[Spread-users] Java - connection closed while reading data

Christopher Browne cbbrowne at ca.afilias.info
Tue Feb 5 18:48:42 EST 2008


"John Lister" <john.lister-spread at kickstone.com> writes:
> Hi, i have a simple spread network consisting of 2 daemons and a pair of applications talking to them (via localhost).
>
> One application sends messages to the network while the other (an application server) receives them and places them into a durable message queue to be processed
> later.
>
>  
>
> I'm just doing some performance tests and at about 100-200 messages a second, the received dies with an exception
>
> "Connection closed while reading data".
>
>  
>
> I've noticed some similar messages on the forum from a few years ago... Is this still an issue or has it been resolved, is there any way of finding out what/why is
> causing the connection to die, i've tried to turn on debugging messages in the daemon but it is like looking or a pin in a haystack because of the amount of log
> messages generated.
>
>  
>
> The app server is able to "process" the messages from spread fast enough, so i don't think that is the issue.
>
>  
>
> Any hints?

Hmm.  We're seeing much the same condition here...

Scenario is similar, albeit with somewhat higher numbers...

 - Created a client that is encoding messages in ASN.1 format;

 - It throws those messages at a Spread group (actually, where there is just 1 spread daemon which is running on a *remote* box)
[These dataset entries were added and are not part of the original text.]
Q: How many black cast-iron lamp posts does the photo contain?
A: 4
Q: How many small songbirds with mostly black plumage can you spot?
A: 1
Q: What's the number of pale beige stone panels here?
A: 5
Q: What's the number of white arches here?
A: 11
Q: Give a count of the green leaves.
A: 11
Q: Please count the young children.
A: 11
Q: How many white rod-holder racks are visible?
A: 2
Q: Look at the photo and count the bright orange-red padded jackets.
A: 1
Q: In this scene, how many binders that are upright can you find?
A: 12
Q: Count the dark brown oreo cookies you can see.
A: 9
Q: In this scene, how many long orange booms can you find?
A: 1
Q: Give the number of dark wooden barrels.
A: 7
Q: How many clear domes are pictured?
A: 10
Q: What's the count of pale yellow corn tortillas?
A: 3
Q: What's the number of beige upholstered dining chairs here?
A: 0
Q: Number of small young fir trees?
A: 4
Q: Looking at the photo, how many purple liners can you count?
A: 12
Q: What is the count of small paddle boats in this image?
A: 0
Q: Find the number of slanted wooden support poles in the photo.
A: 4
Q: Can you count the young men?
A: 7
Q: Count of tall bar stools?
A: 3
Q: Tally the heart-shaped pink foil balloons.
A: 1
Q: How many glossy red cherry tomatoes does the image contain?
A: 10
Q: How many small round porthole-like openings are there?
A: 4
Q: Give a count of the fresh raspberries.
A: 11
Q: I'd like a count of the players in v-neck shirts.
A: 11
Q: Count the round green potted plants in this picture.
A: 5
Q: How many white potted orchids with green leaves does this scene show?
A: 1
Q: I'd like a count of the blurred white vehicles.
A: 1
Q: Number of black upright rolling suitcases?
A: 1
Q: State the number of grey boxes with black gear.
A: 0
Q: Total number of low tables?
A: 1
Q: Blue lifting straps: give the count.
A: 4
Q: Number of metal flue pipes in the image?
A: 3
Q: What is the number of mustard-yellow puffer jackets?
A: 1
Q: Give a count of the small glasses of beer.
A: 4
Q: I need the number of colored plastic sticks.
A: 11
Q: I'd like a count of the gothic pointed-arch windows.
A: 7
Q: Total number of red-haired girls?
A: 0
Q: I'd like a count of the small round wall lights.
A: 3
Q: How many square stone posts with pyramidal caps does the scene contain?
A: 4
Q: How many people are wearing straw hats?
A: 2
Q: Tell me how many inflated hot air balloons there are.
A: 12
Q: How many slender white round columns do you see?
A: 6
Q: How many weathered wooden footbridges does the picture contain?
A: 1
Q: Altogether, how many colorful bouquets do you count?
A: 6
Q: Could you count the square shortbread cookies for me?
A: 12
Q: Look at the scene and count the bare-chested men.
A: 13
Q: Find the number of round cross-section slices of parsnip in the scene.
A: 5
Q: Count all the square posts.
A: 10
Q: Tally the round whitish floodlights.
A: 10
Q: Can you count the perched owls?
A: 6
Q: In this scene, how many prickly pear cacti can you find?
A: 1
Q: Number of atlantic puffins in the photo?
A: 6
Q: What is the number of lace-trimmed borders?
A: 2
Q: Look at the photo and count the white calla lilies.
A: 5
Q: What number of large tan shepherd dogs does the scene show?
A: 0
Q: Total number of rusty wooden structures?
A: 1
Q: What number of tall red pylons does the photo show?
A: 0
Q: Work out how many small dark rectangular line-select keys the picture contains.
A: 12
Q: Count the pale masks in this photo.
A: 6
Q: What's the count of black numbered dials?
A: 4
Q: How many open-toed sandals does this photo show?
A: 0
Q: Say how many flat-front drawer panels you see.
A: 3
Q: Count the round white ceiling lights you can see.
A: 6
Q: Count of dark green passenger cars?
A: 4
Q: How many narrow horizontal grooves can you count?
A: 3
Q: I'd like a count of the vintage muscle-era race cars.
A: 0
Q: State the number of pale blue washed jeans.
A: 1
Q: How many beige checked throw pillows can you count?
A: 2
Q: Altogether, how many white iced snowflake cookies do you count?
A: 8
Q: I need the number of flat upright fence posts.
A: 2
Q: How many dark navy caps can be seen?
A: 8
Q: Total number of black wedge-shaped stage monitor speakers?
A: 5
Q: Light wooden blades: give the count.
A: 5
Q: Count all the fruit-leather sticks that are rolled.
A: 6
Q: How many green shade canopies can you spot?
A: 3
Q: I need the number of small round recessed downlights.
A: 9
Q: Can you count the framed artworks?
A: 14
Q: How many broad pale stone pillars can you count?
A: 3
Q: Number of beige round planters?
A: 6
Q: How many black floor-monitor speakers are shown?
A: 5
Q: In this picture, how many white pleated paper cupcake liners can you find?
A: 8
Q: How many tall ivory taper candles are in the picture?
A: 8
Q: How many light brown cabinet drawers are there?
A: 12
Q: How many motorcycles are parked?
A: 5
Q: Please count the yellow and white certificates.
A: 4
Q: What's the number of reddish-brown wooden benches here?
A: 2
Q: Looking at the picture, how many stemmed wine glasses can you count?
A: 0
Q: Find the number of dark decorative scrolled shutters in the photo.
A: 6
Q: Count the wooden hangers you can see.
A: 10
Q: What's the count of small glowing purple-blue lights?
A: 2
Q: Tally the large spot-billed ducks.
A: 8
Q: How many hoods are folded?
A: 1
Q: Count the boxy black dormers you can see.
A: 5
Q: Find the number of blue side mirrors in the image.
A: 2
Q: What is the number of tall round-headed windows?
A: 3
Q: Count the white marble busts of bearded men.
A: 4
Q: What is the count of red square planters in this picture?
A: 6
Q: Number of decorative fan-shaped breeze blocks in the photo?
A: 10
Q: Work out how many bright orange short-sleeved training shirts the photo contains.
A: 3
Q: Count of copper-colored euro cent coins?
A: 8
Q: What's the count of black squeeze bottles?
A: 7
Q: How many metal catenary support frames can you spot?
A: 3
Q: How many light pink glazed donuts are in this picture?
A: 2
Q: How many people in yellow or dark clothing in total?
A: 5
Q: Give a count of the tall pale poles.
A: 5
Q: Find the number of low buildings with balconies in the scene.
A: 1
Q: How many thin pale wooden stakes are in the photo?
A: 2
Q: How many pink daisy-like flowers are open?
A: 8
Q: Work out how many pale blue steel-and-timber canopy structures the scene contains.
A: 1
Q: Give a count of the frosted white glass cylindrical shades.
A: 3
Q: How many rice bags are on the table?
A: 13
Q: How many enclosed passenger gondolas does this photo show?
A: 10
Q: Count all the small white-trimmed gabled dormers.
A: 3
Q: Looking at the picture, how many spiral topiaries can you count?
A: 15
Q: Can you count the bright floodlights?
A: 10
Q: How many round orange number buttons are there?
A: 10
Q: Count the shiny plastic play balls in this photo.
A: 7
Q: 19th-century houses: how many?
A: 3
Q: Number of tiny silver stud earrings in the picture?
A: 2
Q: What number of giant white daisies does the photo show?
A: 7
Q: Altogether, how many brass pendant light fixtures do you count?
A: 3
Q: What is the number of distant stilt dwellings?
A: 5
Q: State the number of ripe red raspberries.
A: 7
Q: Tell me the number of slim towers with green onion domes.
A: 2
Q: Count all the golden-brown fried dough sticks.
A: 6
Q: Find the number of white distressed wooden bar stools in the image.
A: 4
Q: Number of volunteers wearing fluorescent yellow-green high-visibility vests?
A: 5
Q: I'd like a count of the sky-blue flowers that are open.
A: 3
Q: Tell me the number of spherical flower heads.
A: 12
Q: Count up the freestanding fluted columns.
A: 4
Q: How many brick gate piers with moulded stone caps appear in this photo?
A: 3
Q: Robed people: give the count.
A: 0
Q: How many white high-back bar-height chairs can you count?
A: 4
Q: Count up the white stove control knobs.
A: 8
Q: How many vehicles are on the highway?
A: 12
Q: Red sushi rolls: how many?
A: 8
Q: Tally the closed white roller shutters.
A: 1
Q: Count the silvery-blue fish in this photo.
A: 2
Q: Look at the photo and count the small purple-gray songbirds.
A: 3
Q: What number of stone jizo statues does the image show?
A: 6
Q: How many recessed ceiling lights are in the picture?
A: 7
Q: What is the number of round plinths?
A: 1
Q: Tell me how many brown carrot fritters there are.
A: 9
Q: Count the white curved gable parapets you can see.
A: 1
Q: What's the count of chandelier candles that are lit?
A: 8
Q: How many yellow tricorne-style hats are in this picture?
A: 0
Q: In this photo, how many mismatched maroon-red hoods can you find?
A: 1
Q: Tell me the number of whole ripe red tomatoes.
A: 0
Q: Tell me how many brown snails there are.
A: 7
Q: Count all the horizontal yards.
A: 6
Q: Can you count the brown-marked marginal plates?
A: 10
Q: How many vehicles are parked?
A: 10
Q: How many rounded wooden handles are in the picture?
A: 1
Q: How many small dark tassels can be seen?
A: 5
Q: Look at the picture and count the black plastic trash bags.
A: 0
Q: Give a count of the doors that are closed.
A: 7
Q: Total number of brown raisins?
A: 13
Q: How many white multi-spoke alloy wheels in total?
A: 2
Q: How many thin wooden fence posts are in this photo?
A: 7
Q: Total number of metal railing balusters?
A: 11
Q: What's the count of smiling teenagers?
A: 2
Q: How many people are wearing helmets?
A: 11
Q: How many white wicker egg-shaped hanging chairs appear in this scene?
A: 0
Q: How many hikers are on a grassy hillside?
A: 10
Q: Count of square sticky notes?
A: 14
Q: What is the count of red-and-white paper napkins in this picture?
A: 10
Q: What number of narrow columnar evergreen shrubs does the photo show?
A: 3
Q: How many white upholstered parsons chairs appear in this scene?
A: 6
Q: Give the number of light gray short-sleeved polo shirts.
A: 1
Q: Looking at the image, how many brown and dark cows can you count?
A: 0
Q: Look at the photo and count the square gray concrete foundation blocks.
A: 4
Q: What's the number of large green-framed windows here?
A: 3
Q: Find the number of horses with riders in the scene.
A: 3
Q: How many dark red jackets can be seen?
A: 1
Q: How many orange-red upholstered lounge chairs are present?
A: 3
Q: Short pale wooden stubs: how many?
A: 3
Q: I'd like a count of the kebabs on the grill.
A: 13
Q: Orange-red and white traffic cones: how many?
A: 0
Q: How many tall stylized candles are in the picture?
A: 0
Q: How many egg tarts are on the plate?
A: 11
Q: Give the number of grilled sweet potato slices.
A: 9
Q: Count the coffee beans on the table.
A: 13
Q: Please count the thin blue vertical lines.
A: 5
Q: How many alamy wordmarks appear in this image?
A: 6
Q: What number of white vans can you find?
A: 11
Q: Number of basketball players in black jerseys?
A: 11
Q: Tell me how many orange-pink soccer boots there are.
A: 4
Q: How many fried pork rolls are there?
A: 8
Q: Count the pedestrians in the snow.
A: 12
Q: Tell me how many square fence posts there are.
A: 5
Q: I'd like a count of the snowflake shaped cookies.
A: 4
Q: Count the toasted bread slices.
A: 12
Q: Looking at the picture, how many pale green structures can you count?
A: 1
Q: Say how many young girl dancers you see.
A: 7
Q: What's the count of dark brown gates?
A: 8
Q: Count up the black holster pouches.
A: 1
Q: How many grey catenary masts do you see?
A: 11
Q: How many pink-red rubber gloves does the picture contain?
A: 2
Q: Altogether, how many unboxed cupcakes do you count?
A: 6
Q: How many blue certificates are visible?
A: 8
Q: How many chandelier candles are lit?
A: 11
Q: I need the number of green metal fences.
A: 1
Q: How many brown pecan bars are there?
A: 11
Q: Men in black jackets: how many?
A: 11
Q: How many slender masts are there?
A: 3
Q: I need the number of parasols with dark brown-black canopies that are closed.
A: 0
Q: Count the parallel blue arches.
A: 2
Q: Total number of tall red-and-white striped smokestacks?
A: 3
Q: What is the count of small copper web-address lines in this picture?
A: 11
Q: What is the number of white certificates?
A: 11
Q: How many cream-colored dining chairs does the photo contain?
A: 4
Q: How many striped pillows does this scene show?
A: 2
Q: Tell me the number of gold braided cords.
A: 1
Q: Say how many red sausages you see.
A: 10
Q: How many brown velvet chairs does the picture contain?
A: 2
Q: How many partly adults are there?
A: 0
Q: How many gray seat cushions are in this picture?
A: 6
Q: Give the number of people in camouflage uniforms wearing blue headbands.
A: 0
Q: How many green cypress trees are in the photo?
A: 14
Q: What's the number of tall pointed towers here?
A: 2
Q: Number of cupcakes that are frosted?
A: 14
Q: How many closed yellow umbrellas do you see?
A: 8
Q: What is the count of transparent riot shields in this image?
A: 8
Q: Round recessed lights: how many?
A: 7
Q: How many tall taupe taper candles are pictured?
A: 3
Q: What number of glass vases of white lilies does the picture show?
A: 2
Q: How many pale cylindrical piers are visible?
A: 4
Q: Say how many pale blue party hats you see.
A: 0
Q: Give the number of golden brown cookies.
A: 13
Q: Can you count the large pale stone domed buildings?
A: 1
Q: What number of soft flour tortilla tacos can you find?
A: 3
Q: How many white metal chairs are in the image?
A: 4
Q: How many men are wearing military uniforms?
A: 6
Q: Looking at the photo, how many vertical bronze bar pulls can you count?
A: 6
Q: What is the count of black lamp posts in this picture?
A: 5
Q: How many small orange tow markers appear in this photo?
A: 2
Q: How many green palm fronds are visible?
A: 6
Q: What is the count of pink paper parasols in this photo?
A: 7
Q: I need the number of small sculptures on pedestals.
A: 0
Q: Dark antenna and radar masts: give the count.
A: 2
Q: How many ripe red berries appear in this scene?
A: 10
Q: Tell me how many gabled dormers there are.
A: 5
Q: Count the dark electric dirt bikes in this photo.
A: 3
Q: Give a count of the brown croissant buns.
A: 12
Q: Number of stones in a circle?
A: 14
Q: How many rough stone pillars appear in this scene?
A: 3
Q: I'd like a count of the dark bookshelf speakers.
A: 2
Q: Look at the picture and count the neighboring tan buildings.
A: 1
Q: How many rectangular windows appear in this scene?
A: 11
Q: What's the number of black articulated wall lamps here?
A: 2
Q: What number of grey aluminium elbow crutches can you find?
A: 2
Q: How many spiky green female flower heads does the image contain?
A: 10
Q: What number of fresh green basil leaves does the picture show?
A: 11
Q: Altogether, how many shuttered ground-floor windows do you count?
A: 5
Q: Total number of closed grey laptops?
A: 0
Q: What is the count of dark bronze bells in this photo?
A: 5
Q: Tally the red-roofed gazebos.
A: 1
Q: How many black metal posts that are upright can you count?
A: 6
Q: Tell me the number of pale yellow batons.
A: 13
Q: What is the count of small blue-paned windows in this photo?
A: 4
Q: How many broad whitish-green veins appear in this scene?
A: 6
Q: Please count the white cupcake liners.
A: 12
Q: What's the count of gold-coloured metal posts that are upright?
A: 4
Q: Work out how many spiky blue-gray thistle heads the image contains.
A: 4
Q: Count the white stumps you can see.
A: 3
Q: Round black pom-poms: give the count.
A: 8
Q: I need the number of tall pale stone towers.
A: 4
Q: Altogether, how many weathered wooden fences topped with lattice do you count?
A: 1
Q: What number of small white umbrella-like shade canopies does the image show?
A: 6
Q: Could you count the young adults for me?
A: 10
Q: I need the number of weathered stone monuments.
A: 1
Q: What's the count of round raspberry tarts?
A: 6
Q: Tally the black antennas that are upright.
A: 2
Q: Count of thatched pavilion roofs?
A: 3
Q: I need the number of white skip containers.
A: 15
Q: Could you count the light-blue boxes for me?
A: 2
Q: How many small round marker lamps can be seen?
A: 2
 - A "message processor" then subscribes to the Spread group, grabs the messages, decodes them (from ASN.1), and then spits out messages.

It *appears* like a load issue; when the client is set up to throw
5000 messages, as fast as it can, the message processor tends to fall
over, with "Connection closed while reading data."

It's not happening at any fixed location in the message stream; when
it happens varies quite a bit.  Oh, and occasionally, it happens in a
different spot: "Connection closed while reading header".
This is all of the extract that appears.